Le navire, qui est soumis à des sanctions internationales et soupçonné d'utiliser un faux pavillon, a été intercepté grâce à la collaboration de plusieurs alliés, notamment le Royaume-Uni. Dans un message rédigé sur X, le président français a ajouté que le pétrolier avait été redirigé et qu'une enquête judiciaire est en cours.
Le préfet maritime de Méditerranée a précisé que cette intervention, qui s'est déroulée en haute mer entre l'Espagne et l'Afrique du Nord, concernait le "pétrolier-cargo Grinch", en provenance de Mourmansk, un port arctique de la mer de Barents. Le navire est actuellement escorté par la Marine nationale vers un point de contrôle afin d'achever les vérifications de son statut maritime.
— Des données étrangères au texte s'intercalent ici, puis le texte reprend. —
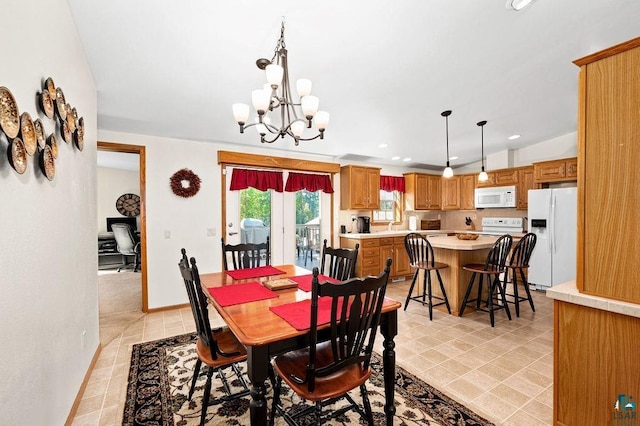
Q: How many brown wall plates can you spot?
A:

Respecter le droit international
Macron a insisté sur l'importance de cette opération pour faire respecter le droit maritime international. La préfecture a expliqué que l'examen des documents du navire, qui arborait un pavillon douteux, a directement conduit à un signalement au procureur de Marseille. Cette démarche s'inscrit dans un cadre juridique strict, conforme à la Convention des Nations Unies sur le droit de la mer.
Le pétrolier Grinch apparaît sous ce nom sur les listes de sanctions britanniques, mais il est référencé comme "Carl" sur celles de l'Union européenne et des États-Unis. Selon MarineTraffic, le navire effectuait un trajet vers l'est, entre Almeria (Espagne) et Oran (Algérie), au moment de son arraisonnement.